What to do
Make an exact copy of the records below, excluding images.
Segment Start: Data shown
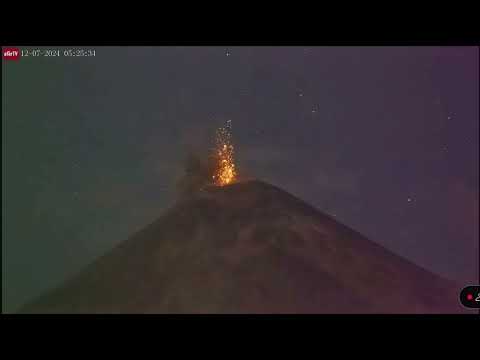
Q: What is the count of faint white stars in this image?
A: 5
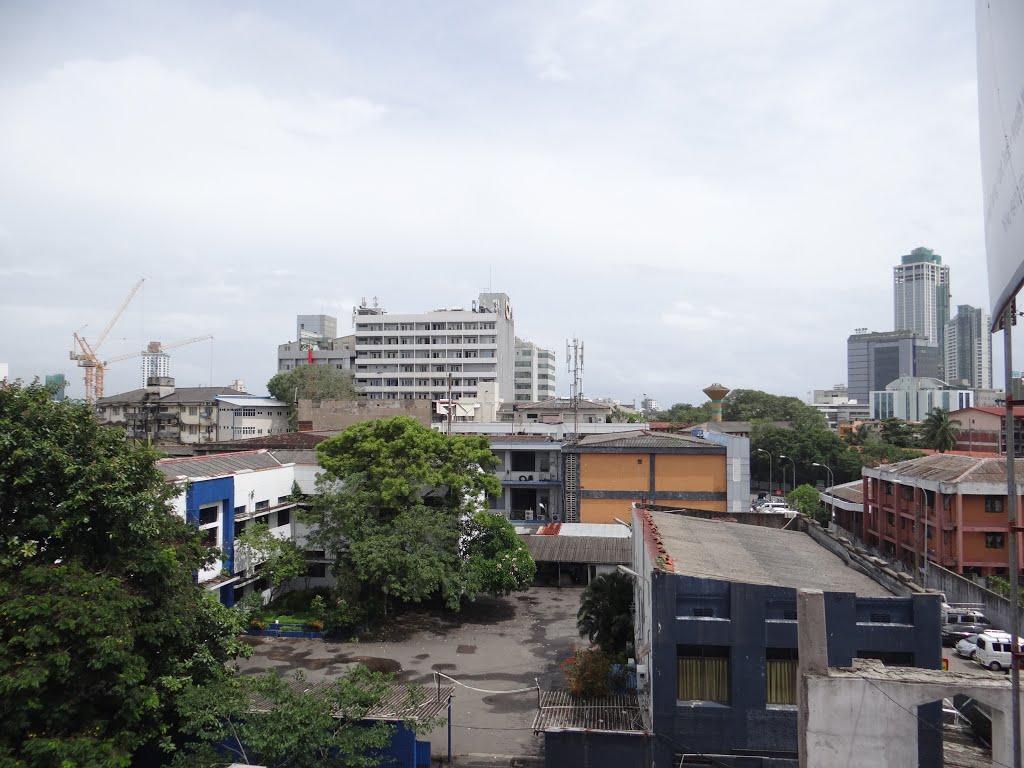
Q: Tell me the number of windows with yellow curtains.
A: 2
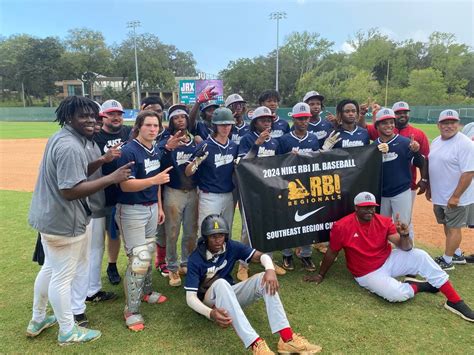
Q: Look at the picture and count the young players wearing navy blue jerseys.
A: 13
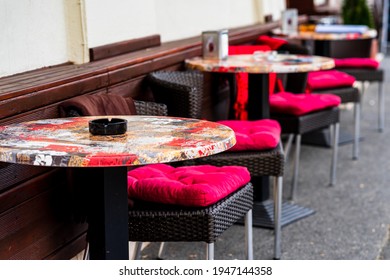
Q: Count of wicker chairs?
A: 5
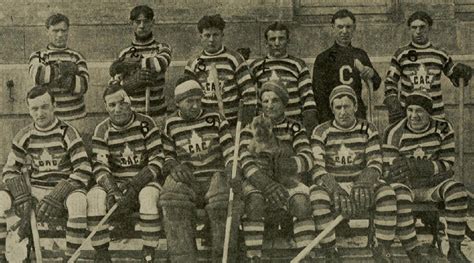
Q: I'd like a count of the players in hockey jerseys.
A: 11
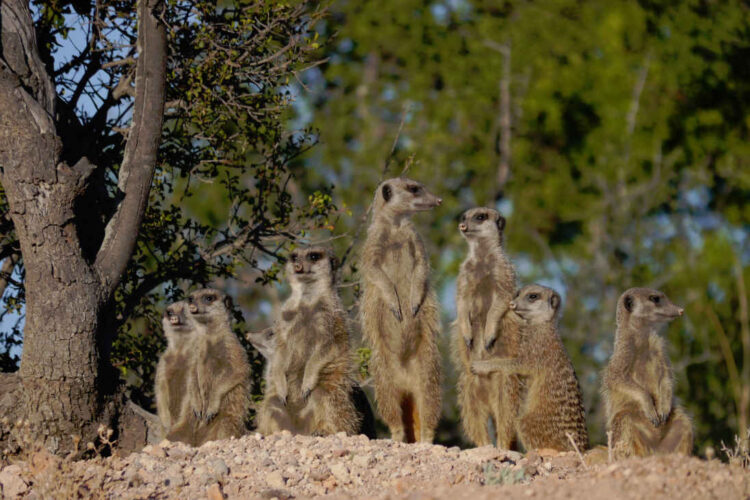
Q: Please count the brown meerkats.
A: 8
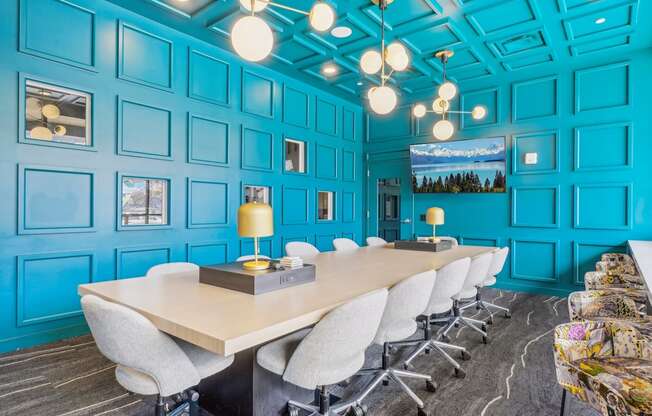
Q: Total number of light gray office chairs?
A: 12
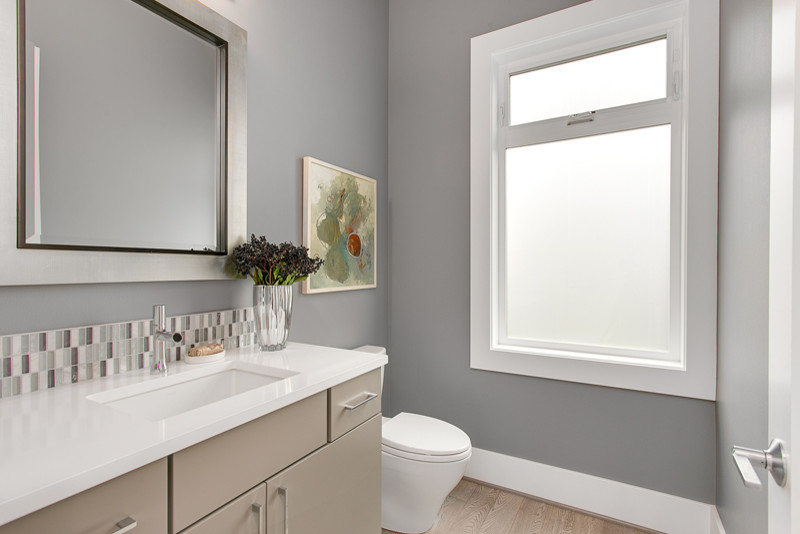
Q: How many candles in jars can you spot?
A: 0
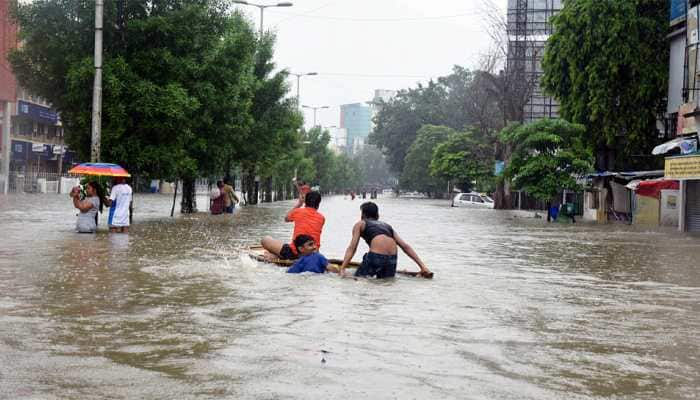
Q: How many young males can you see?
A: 3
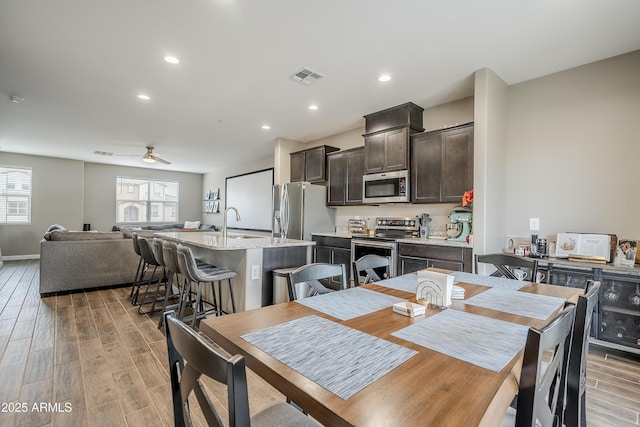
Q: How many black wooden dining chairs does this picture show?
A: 6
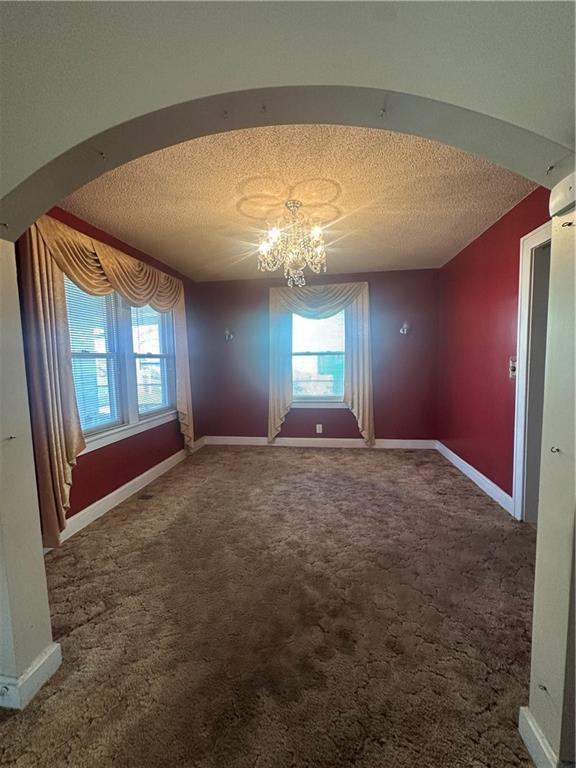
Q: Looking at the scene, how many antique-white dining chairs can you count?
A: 0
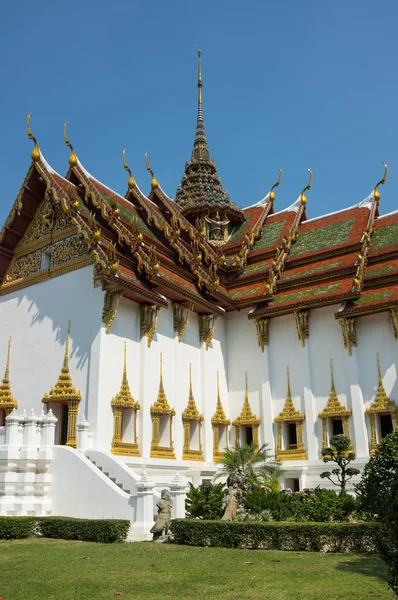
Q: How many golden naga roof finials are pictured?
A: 7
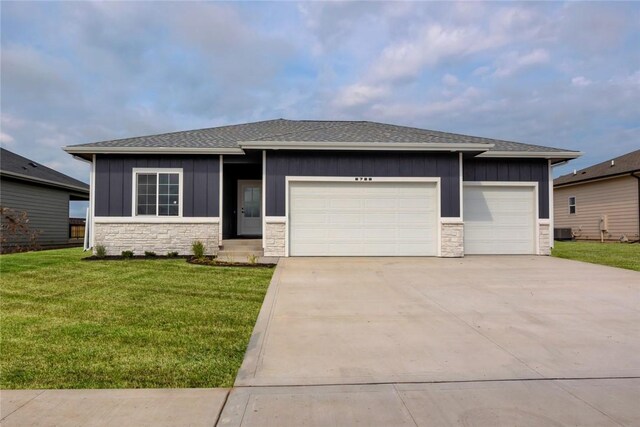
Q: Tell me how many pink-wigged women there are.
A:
Segment End: Data shown
Solution for this problem
Q: What is the count of faint white stars in this image?
A: 5
Q: Tell me the number of windows with yellow curtains.
A: 2
Q: Look at the picture and count the young players wearing navy blue jerseys.
A: 13
Q: Count of wicker chairs?
A: 5
Q: I'd like a count of the players in hockey jerseys.
A: 11
Q: Please count the brown meerkats.
A: 8
Q: Total number of light gray office chairs?
A: 12
Q: How many candles in jars can you spot?
A: 0
Q: How many young males can you see?
A: 3
Q: How many black wooden dining chairs does this picture show?
A: 6
Q: Looking at the scene, how many antique-white dining chairs can you count?
A: 0
Q: How many golden naga roof finials are pictured?
A: 7
Q: Tell me how many pink-wigged women there are.
A:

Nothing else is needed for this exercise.